This analysis explores student outcomes related to taking developmental English (i.e., reading and/or writing) and math classes in three community colleges in three different states, using institutional data from 7,898 students who began college in the fall of 2009 (Cohort 1) or fall 2010 (Cohort 2). We examine the outcome trajectories of students at each college, considering their enrollment in developmental courses in their first term at college as well as other variables. Several factors helped students persist into the second term of college, and a subset of these was also significantly related to continued persistence, graduation, and higher overall grade point average (GPA). Older students, White/non-Hispanic students, and occupational students were more likely to graduate. These groups, and women, also had higher cumulative GPAs. Math ability at the time of college entrance was a powerful predictor of student success.
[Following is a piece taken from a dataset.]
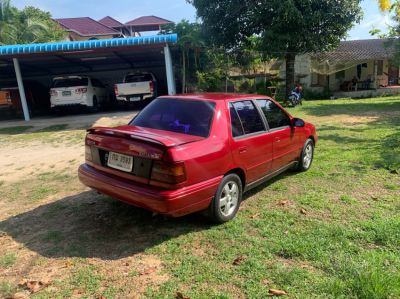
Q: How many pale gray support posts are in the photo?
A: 2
The utility of reading placement as a predictor, and the utility of developmental English, reading, and writing (DERW) classes as an intervention, were both limited to retention into the second term and/or second year. Financial aid and tutoring were much more clearly related to student success than was developmental coursework.
Bibliographical noteFunding Information:
The authors disclosed receipt of the following financial support for the research, authorship, and/or publication of this article: The research reported in this article was supported by the National Research Center for Career and Technical Education, Office of Vocational and Adult Education, U.S. Department of Education, PR/Award (No. VO51A070003).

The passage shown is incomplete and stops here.